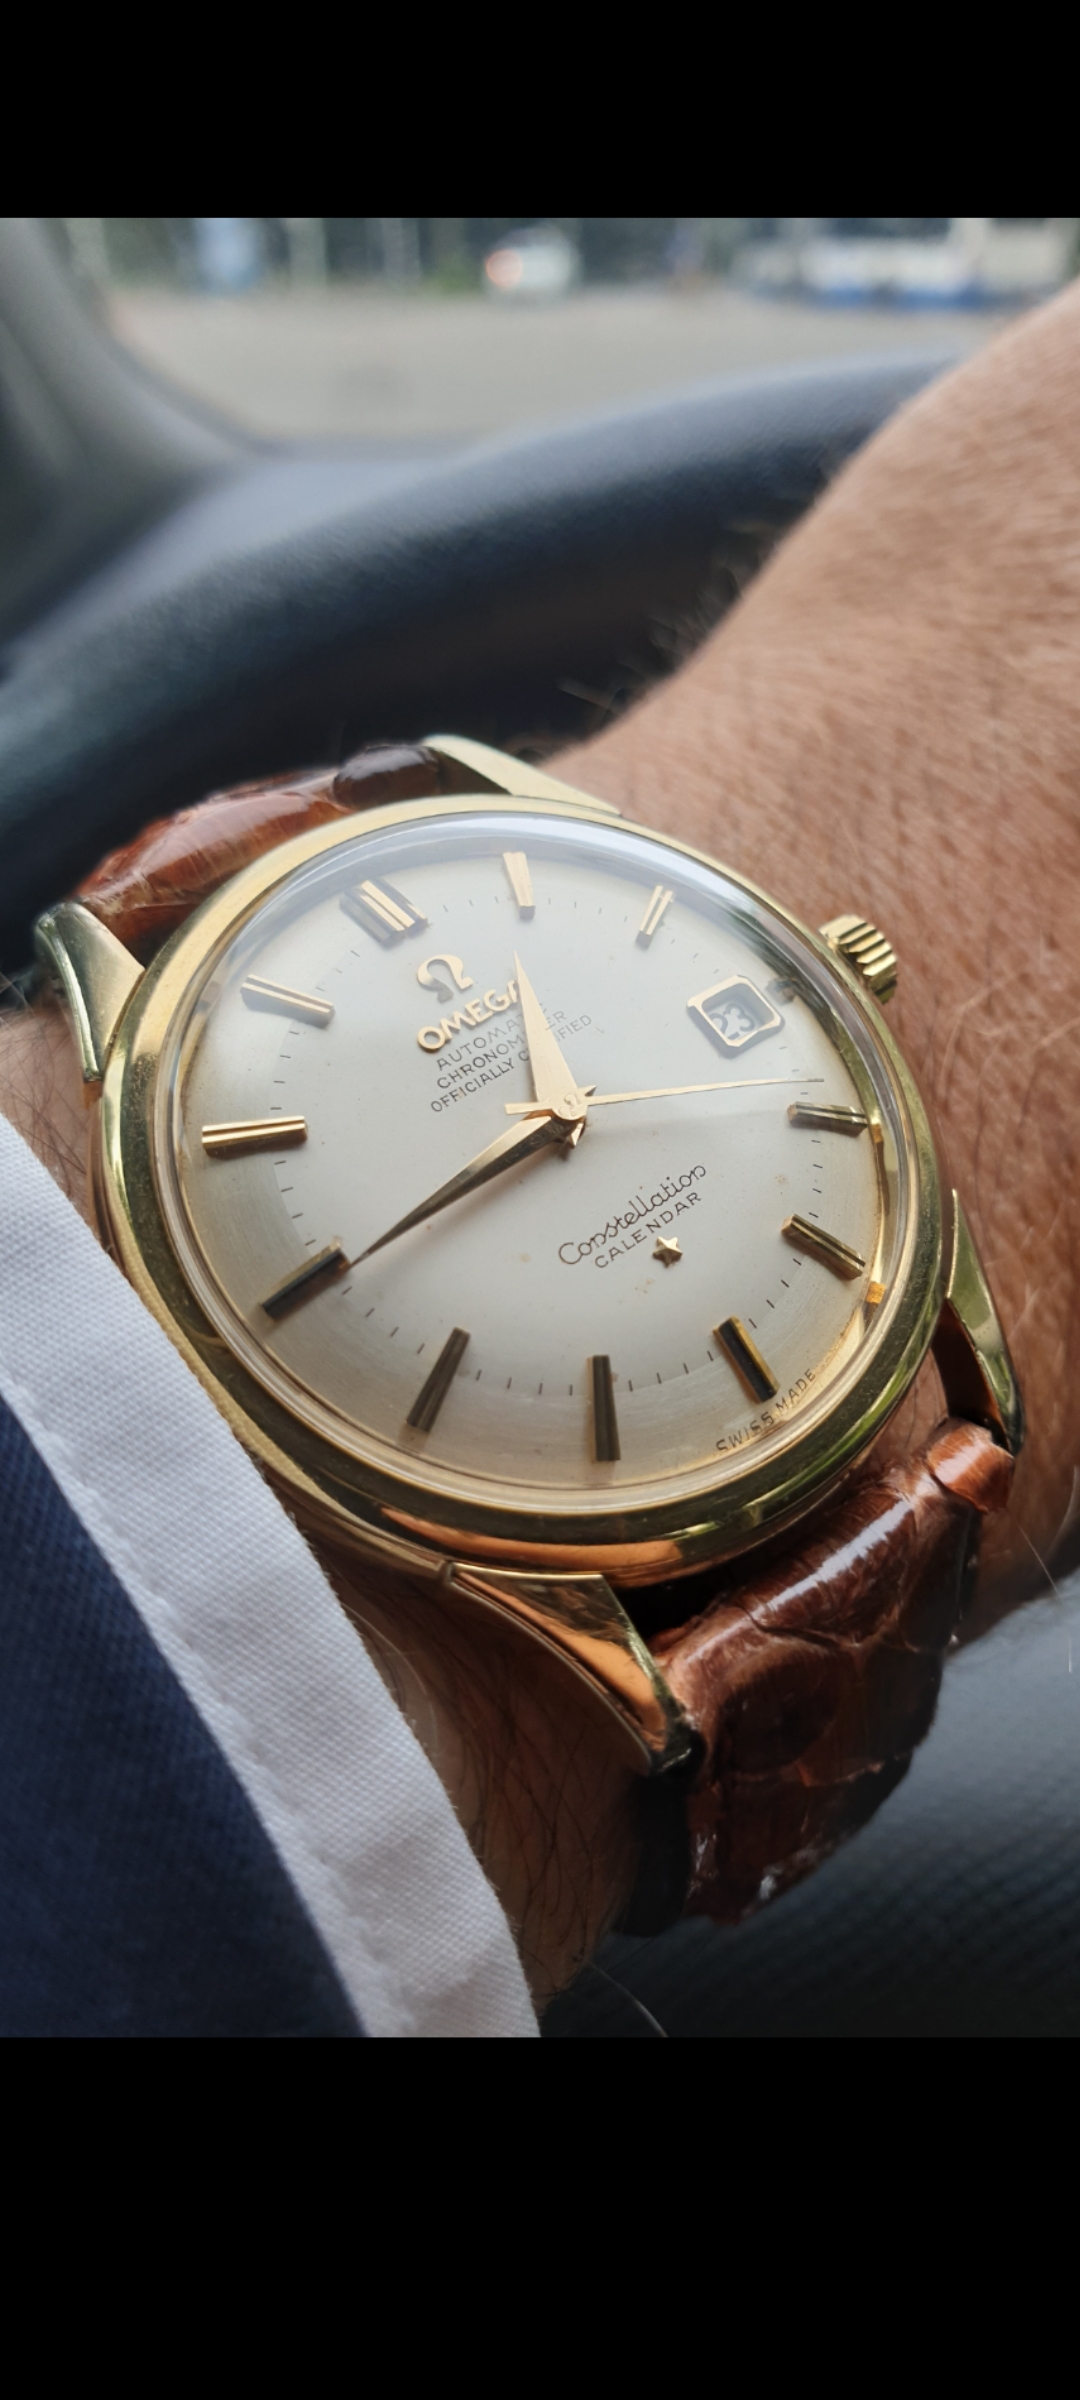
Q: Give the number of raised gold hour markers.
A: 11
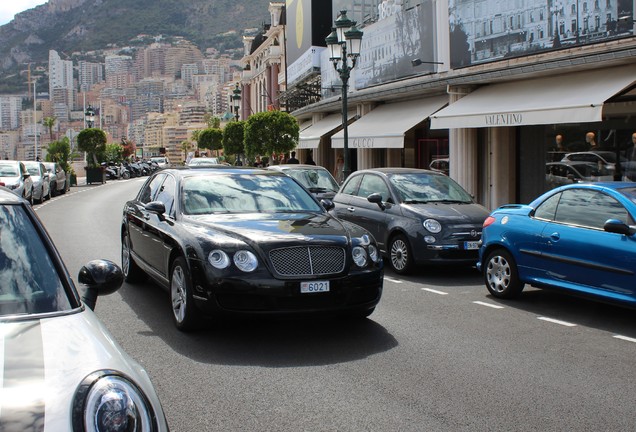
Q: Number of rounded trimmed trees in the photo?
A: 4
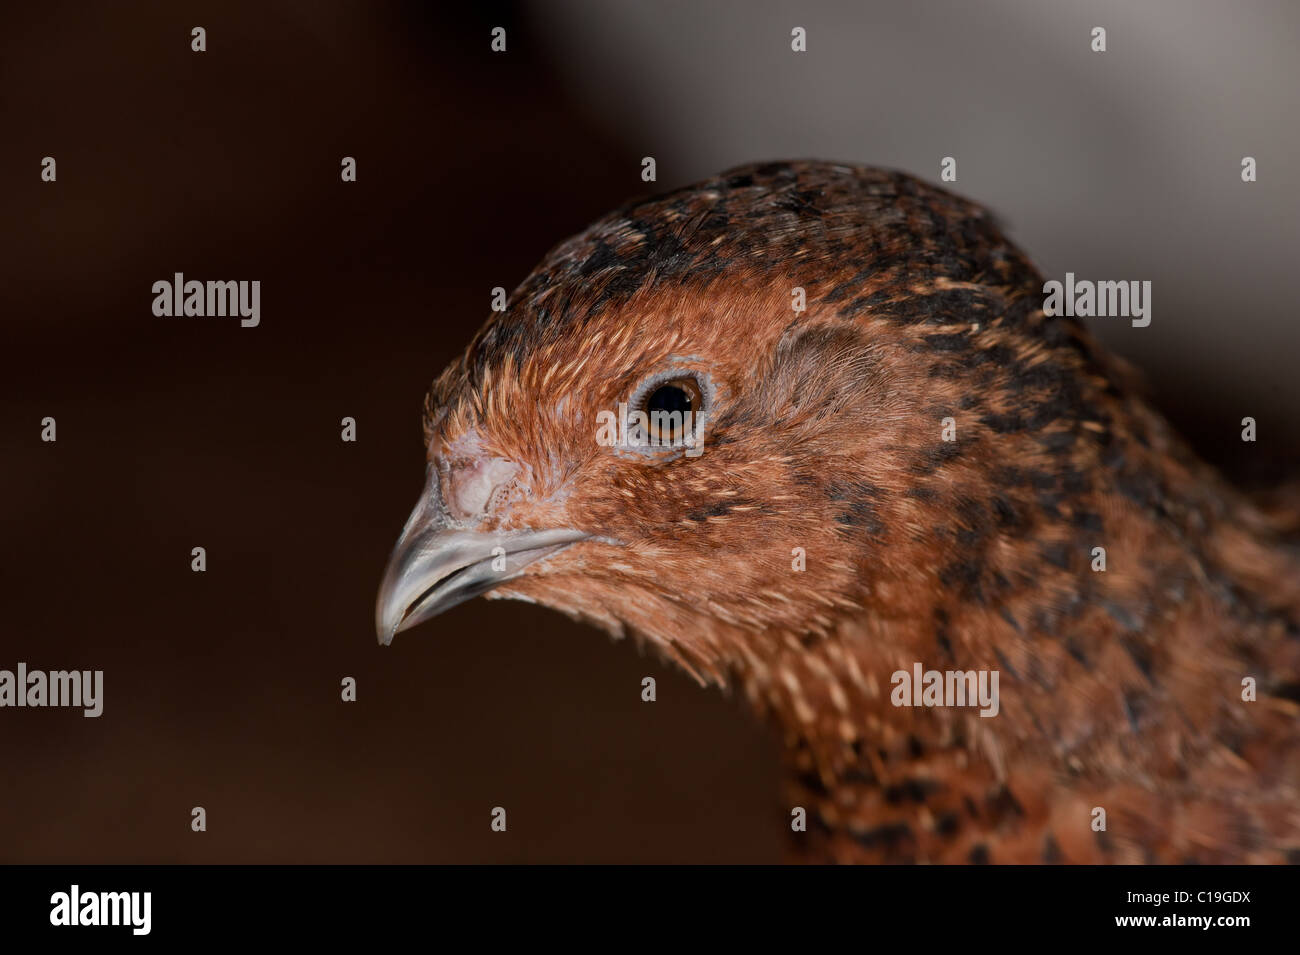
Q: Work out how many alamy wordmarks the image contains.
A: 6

* * * *

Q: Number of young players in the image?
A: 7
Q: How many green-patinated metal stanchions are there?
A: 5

* * * *

## TASK OBJECTIVE
Only a number is wanted here: the count of lines in the data that include the word "image".

## ANSWER TO THIS TASK
2